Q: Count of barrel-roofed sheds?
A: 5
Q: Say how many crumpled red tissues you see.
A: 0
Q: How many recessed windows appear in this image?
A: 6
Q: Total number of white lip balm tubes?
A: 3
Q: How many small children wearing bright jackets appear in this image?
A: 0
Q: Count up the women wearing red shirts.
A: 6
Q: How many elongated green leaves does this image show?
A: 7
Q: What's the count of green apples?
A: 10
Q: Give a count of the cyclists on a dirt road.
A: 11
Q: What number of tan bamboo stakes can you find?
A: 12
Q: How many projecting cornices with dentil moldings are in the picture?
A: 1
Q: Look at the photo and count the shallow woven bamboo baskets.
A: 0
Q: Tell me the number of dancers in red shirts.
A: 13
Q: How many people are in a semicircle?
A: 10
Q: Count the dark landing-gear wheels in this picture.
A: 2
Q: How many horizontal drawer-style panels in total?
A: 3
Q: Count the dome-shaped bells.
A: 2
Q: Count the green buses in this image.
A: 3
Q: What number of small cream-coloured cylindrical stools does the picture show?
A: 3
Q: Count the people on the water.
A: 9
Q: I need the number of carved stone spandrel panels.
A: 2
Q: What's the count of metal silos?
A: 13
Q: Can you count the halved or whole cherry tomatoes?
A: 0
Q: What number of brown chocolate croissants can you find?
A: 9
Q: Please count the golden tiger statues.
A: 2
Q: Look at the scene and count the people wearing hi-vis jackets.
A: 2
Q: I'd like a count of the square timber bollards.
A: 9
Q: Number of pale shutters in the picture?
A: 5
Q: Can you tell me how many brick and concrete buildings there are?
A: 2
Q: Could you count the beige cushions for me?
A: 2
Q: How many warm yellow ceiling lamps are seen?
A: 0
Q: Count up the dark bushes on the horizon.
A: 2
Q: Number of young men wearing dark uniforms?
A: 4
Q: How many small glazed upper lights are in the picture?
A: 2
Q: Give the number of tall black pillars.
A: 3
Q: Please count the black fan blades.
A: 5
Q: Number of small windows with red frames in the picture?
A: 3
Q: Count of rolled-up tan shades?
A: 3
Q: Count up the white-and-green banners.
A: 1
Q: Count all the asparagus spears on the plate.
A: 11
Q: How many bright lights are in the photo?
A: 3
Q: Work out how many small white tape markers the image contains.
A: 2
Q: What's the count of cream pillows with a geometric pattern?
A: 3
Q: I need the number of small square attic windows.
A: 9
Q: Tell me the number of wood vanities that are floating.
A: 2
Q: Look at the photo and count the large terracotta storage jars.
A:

What you have to do
Transcribe every record exactly.

Task answer
Q: Count of barrel-roofed sheds?
A: 5
Q: Say how many crumpled red tissues you see.
A: 0
Q: How many recessed windows appear in this image?
A: 6
Q: Total number of white lip balm tubes?
A: 3
Q: How many small children wearing bright jackets appear in this image?
A: 0
Q: Count up the women wearing red shirts.
A: 6
Q: How many elongated green leaves does this image show?
A: 7
Q: What's the count of green apples?
A: 10
Q: Give a count of the cyclists on a dirt road.
A: 11
Q: What number of tan bamboo stakes can you find?
A: 12
Q: How many projecting cornices with dentil moldings are in the picture?
A: 1
Q: Look at the photo and count the shallow woven bamboo baskets.
A: 0
Q: Tell me the number of dancers in red shirts.
A: 13
Q: How many people are in a semicircle?
A: 10
Q: Count the dark landing-gear wheels in this picture.
A: 2
Q: How many horizontal drawer-style panels in total?
A: 3
Q: Count the dome-shaped bells.
A: 2
Q: Count the green buses in this image.
A: 3
Q: What number of small cream-coloured cylindrical stools does the picture show?
A: 3
Q: Count the people on the water.
A: 9
Q: I need the number of carved stone spandrel panels.
A: 2
Q: What's the count of metal silos?
A: 13
Q: Can you count the halved or whole cherry tomatoes?
A: 0
Q: What number of brown chocolate croissants can you find?
A: 9
Q: Please count the golden tiger statues.
A: 2
Q: Look at the scene and count the people wearing hi-vis jackets.
A: 2
Q: I'd like a count of the square timber bollards.
A: 9
Q: Number of pale shutters in the picture?
A: 5
Q: Can you tell me how many brick and concrete buildings there are?
A: 2
Q: Could you count the beige cushions for me?
A: 2
Q: How many warm yellow ceiling lamps are seen?
A: 0
Q: Count up the dark bushes on the horizon.
A: 2
Q: Number of young men wearing dark uniforms?
A: 4
Q: How many small glazed upper lights are in the picture?
A: 2
Q: Give the number of tall black pillars.
A: 3
Q: Please count the black fan blades.
A: 5
Q: Number of small windows with red frames in the picture?
A: 3
Q: Count of rolled-up tan shades?
A: 3
Q: Count up the white-and-green banners.
A: 1
Q: Count all the asparagus spears on the plate.
A: 11
Q: How many bright lights are in the photo?
A: 3
Q: Work out how many small white tape markers the image contains.
A: 2
Q: What's the count of cream pillows with a geometric pattern?
A: 3
Q: I need the number of small square attic windows.
A: 9
Q: Tell me the number of wood vanities that are floating.
A: 2
Q: Look at the photo and count the large terracotta storage jars.
A:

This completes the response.